The Walls Are Talking: Man Ray, A Slight Return
Well, we liked it. We said so and we’re sticking to our story. Unfortunately some people aren’t so impressed and just don’t think the exhibition is all it could be. They are the sort of people we should be listening to because, let’s face it, their opinions matter. We are talking about students at the University of Technology newspaper Vertigo.

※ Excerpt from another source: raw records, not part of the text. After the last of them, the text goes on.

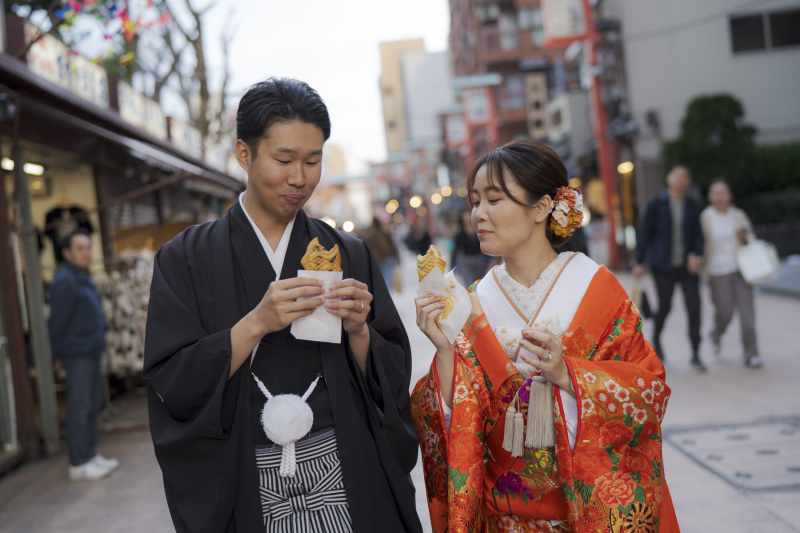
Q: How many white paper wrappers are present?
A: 2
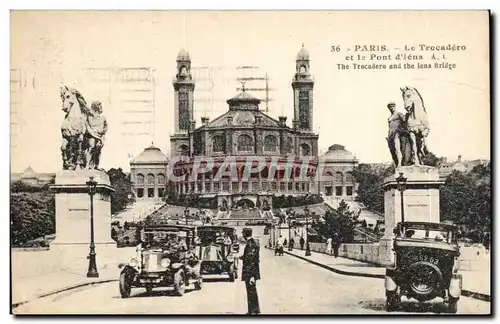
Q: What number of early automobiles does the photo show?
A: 3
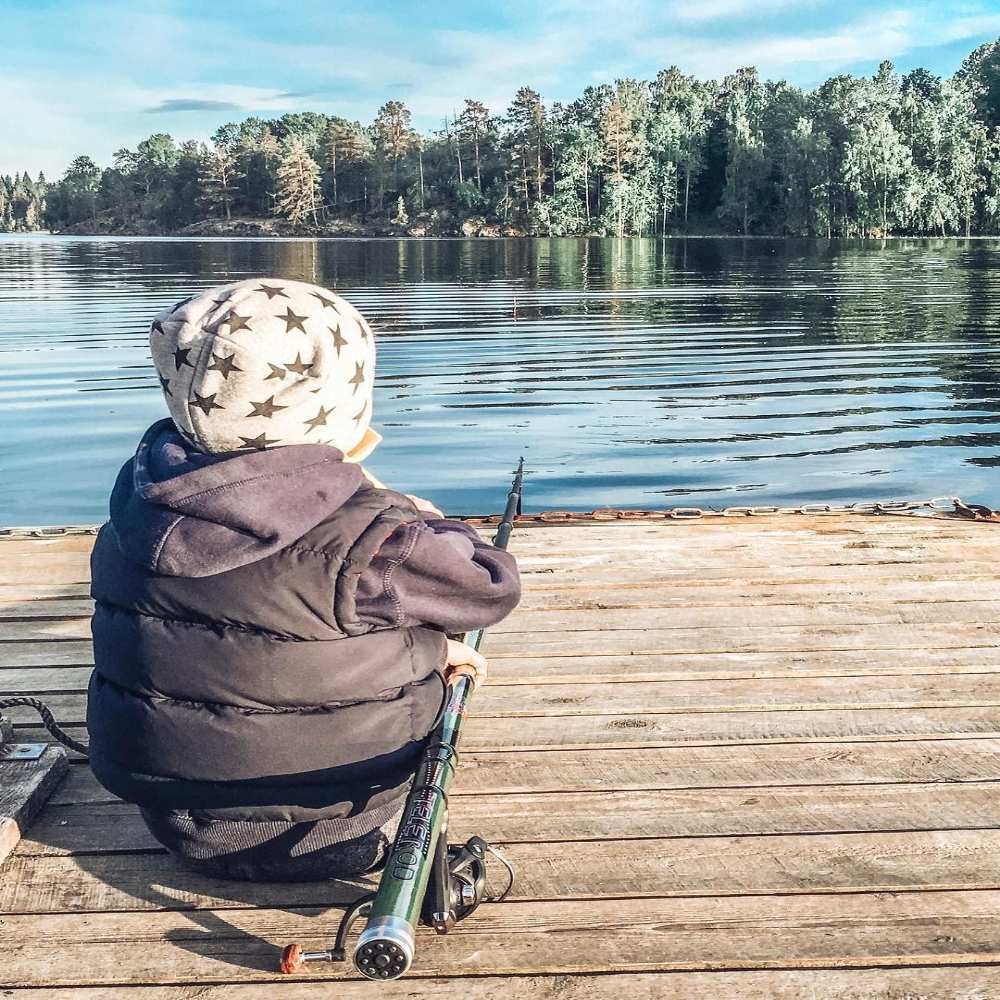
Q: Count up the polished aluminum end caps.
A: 1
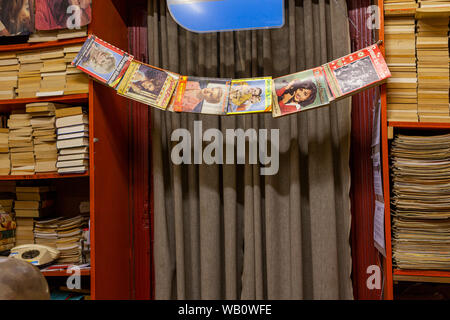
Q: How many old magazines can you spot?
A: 6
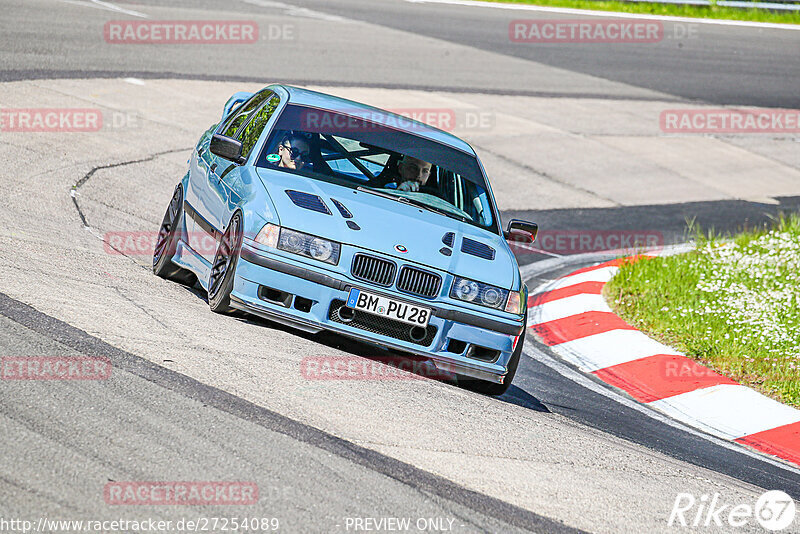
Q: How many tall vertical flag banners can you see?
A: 0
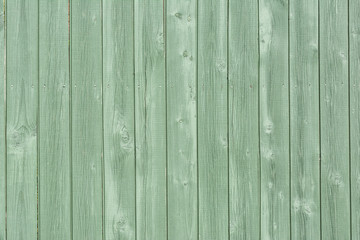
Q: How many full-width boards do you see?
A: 11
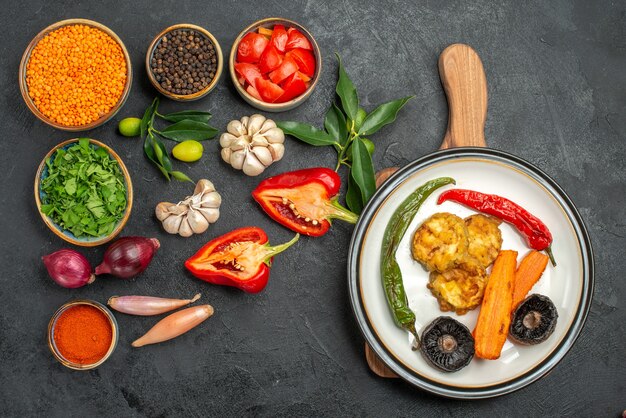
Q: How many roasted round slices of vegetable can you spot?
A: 3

All through this exhibition I couldn’t shake the feeling that there was something disingenuous about the way the exhibition had been put together. The walls told us all the time of Man Ray’s Dadaist spirit, his association with Duchamp and Breton. It just seems there is something strange about this kind of art being so appreciated by the nice Sydney arts crowd. Dadaists were punks. Many of the artists involved in the surrealist movement were revolutionary not just in their approach to art, as Man Ray certainly was, but also had a revolutionary political vision. Andre Breton’s struggle for a libertarian form of Communism is testament to this.
I don’t think this radical, playful aspect was really relevant to this exhibition. The works were positioned in a tasteful and orderly fashion. The exhibition hardly bucks against the conventions of the gallery. But I get the feeling that maybe the curators were a little scared of doing something daring with Man Ray’s works and wanted to simply let the art speak for itself – which it definitely does. So in the end, maybe it was a good thing, that even today, the art establishment is a little scared of artists like Man Ray.
We were saddened to discover that the author of the review had forgotten to put their name on it, for if they had we could have sought them out, put a friendly arm around their shoulder and said something like, “Young man, let your uncle take you to the bar where he’ll buy you a drink and set you straight.”
We have no idea what the author means when they go on about ‘libertarian’ Communism, or how the resolutely middle class Breton “struggled” to do anything. We resist mentioning that the real Communists were more than a little bemused at their adoption under the second Surrealist Manifesto “Surrealism at The Service of The Revolution”, or that the author is confusing Dadaism and Surrealism. No. We are just wondering what they are talking about when they say that the show doesn’t “buck against the conventions of the gallery”??? Maybe they want all the pictures turned against the wall – would that have been punk enough for you?